Europa (moon)

You could ice skate on one of Jupiter’s moons, Europa, which is covered in ice. An Axel jump would take you 6.7m in the air.

Europa (listen), or Jupiter II, is the smallest of the four Galilean moons orbiting Jupiter, and the sixth-closest to the planet of all the 79 known moons of Jupiter. It is also the sixth-largest moon in the Solar System. Europa was discovered in 1610 by Galileo Galilei and was named after Europa, the Phoenician mother of King Minos of Crete and lover of Zeus (the Greek equivalent of the Roman god Jupiter). Slightly smaller than Earth's Moon, Europa is primarily made of silicate rock and has a water-ice crust and probably an iron–nickel core. It has a very thin atmosphere, composed primarily of oxygen. Its surface is striated by cracks and streaks, but craters are relatively few.
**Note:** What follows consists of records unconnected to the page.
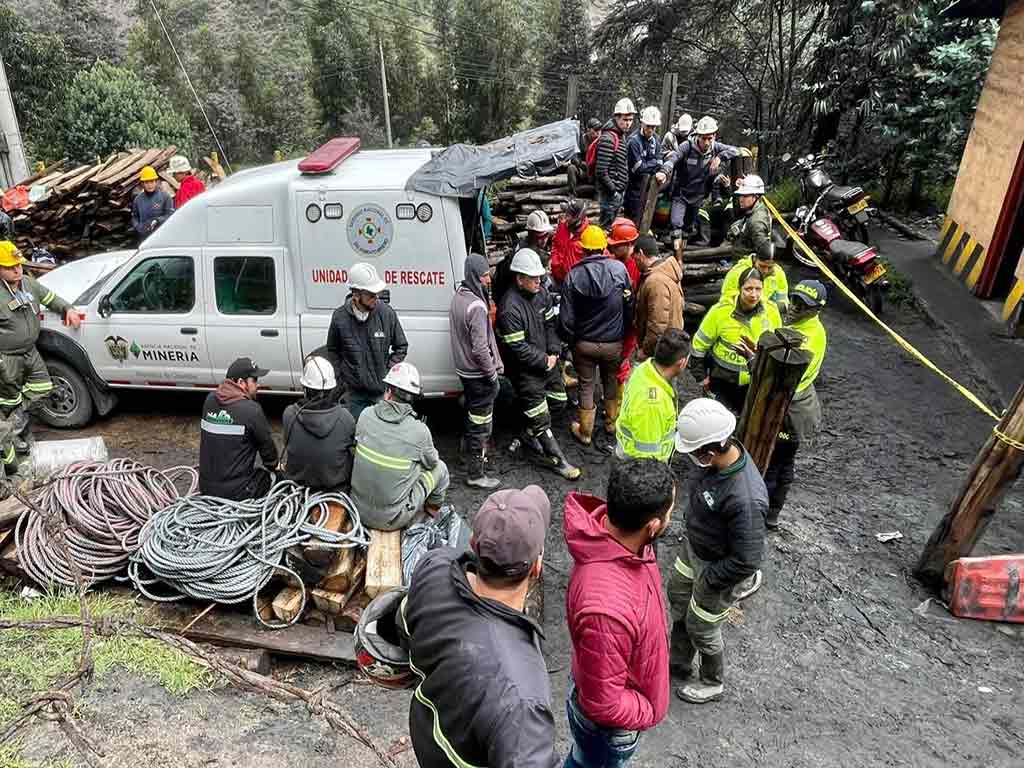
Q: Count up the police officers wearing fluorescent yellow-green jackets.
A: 4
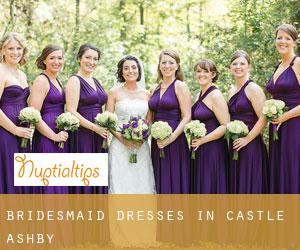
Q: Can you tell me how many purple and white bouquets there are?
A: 1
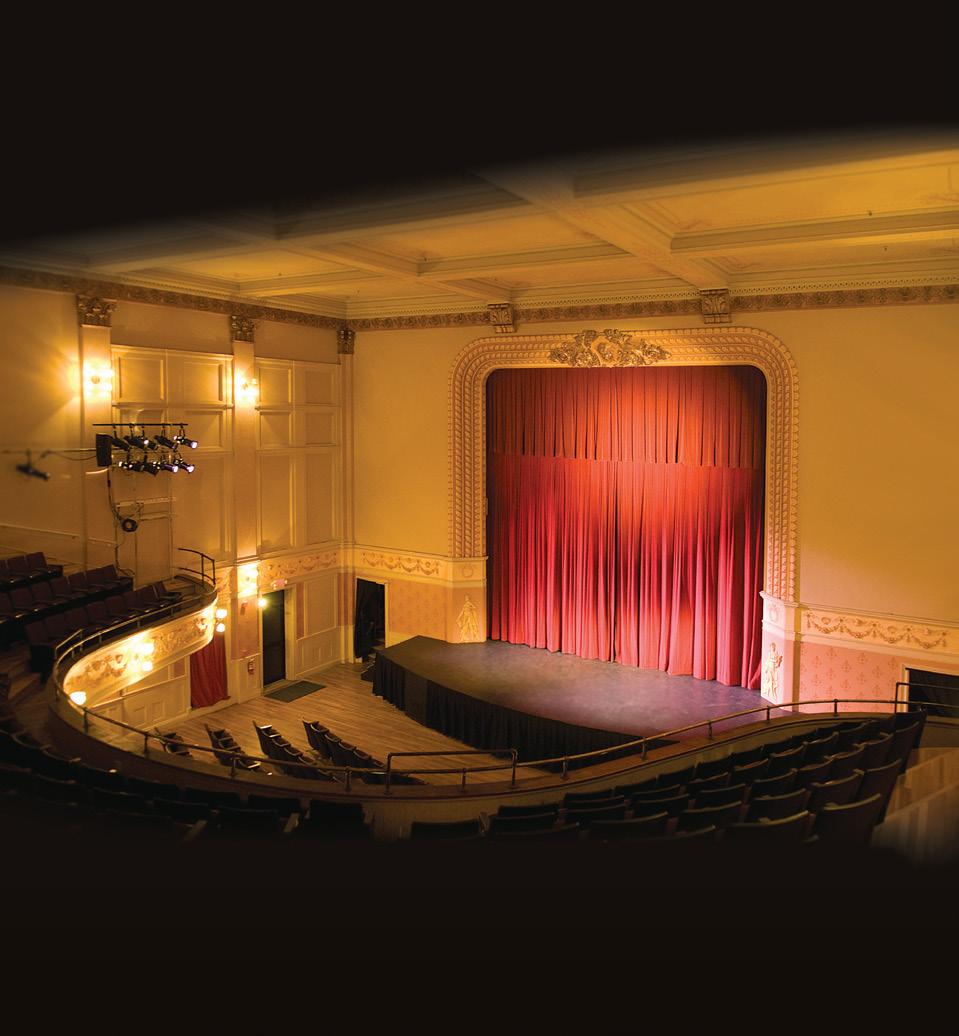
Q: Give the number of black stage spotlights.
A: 10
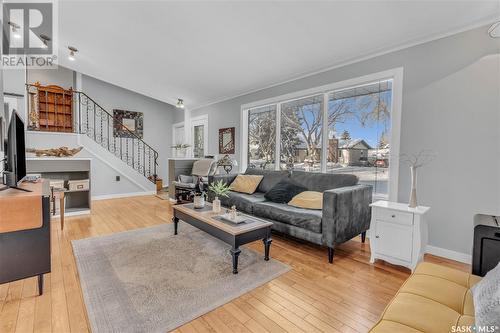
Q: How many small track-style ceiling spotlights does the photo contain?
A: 4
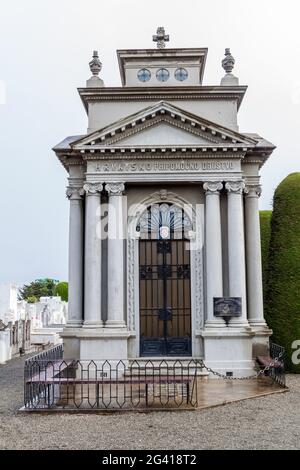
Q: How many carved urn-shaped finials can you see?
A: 2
In addition to Earth-bound telescope observations, Europa has been examined by a succession of space-probe flybys, the first occurring in the early 1970s. Europa has the smoothest surface of any known solid object in the Solar System. The apparent youth and smoothness of the surface have led to the hypothesis that a water ocean exists beneath the surface, which could conceivably harbor extraterrestrial life. The predominant model suggests that heat from tidal flexing causes the ocean to remain liquid and drives ice movement similar to plate tectonics, absorbing chemicals from the surface into the ocean below.